Big Love: Cast Into Where Now?
3/16/09 at 1:15 PM
Photo: Courtesy of HBO
The official term seems to be “cast into outer darkness,” but we prefer to think of the second-to-last episode as embodying the old in-out, in-out: Nicki's out with the Henricksons, except when she's in bed with Bill (he explores her inner darkness); Sarah's back with her old miscarried-baby daddy, Scott (Nicki discovers them in her bed; would they jump in her grave so quickly?); Bill and Ted are all push-pull (the male version of in-out, we suppose) ; and Barb, in a scene that has Mormons up in arms, participates in a sacred ceremony that beautifully sums up everything — she makes contact with an agent of God through, um, holes in a white sheet. It's the kind of game we can imagine Bill playing with Nicki, back when her compound affiliation only turned him on. (Nicki saves her hottest line for Barb: “I'm just compound trash to you!”)
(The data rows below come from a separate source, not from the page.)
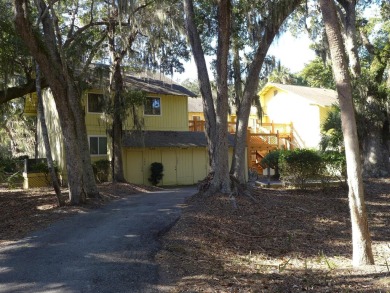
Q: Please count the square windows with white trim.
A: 3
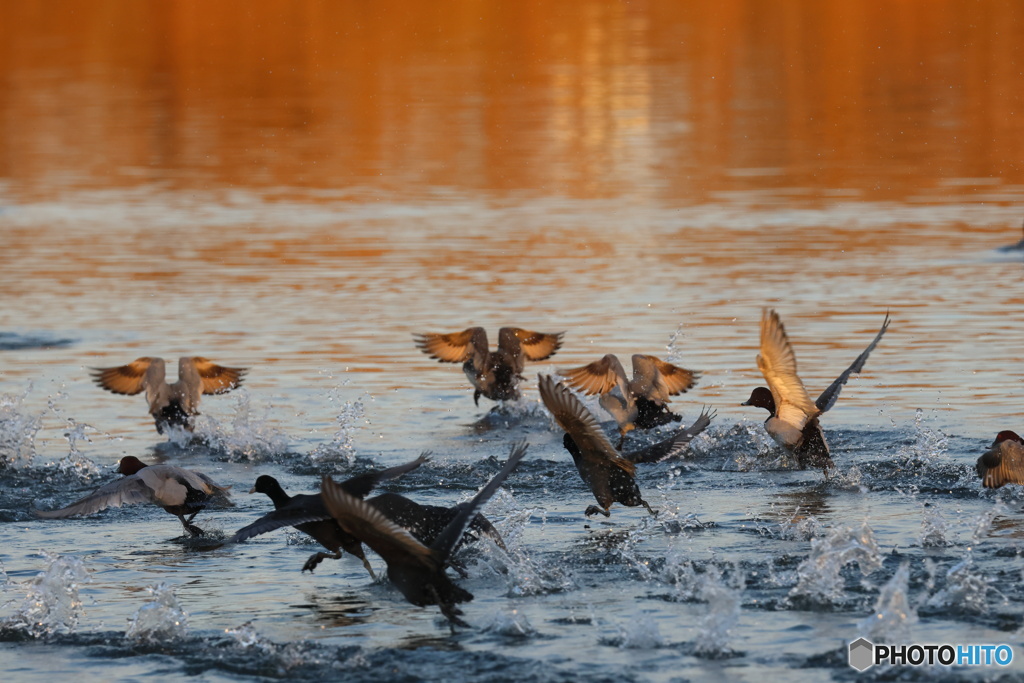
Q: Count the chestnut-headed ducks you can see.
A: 3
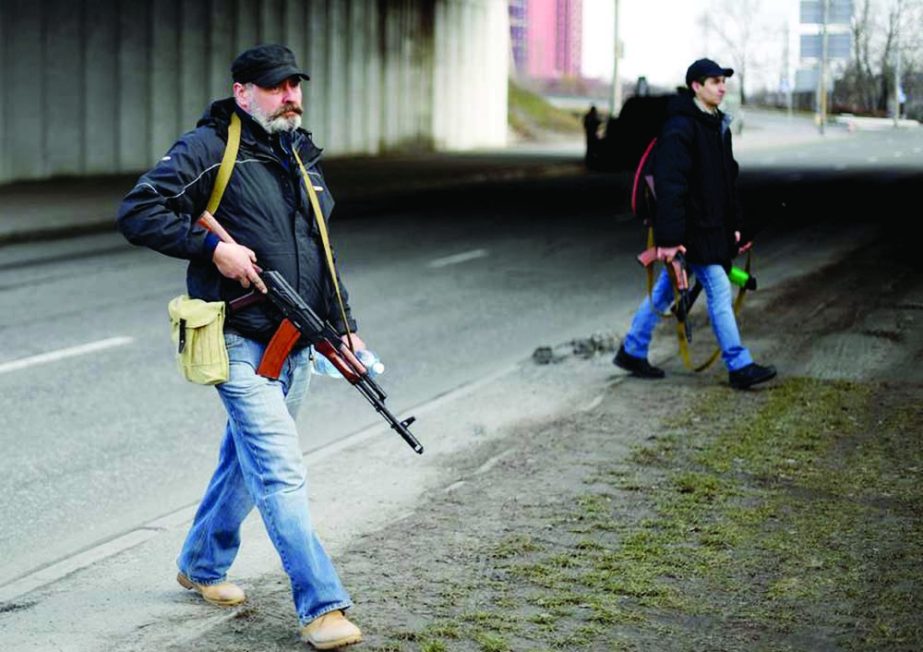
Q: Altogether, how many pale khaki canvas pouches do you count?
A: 1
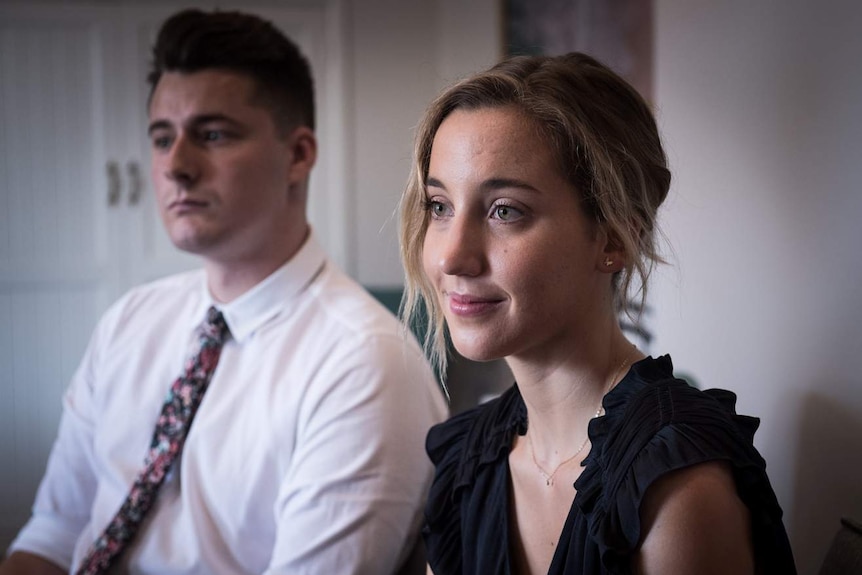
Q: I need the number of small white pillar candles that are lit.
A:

All these porous, shifting divides are collapsing into something like a pile of dirty laundry. Barb has lost her religion, and she's done with Nicki. Nicki's grasping at something with Bill, but she's more and more flirty with her gay brother (he gives her a Hummer), and is confronted with J.J., her first husband. And guess what: She has a long-lost daughter. Through the scrim, she sees a little bit of herself in Sarah. Bill's doing his Kissinger thing, striking deals with Ted, who wants 10 percent — and sees his adopted daughter kidnapped by Hollis Green (he wants that damn letter), leading Bill to make arrangements with lawyer lover man Ray Henry and Roman Grant. (Roman's still not too busy to shout, “More fun than a barrel of monkeys, moh-ron!” at a contestant on Wheel of Fortune.) It's just how the sausage gets made.
Joey's in no mood for sausage, though. Wanda gives Kathy's sister Jodean a distinctly Kathy makeunder, and once Joey lays one on her and she runs off, he's not trusting any of his drives — or any of his brother's aims. (Speaking of driving, did Jodean have to speed off in a pickup truck, chased by a compound youth shouting his head off about the devil dead girl? Somebody give this kid a wheel to chase around with a stick.) So Bill climbs up into the hay loft to comfort Joey, and the floor falls out from under him. Symbolism, folks! But maybe he had it coming: He did, after all, call Ted a prick. (Whatever happened to blankety-blank?) But who was more out of line than LDS president Davis, who asks Barb, “Are you wearing your garments?” Barb will keep her own counsel when it comes to covering up, thank you very much.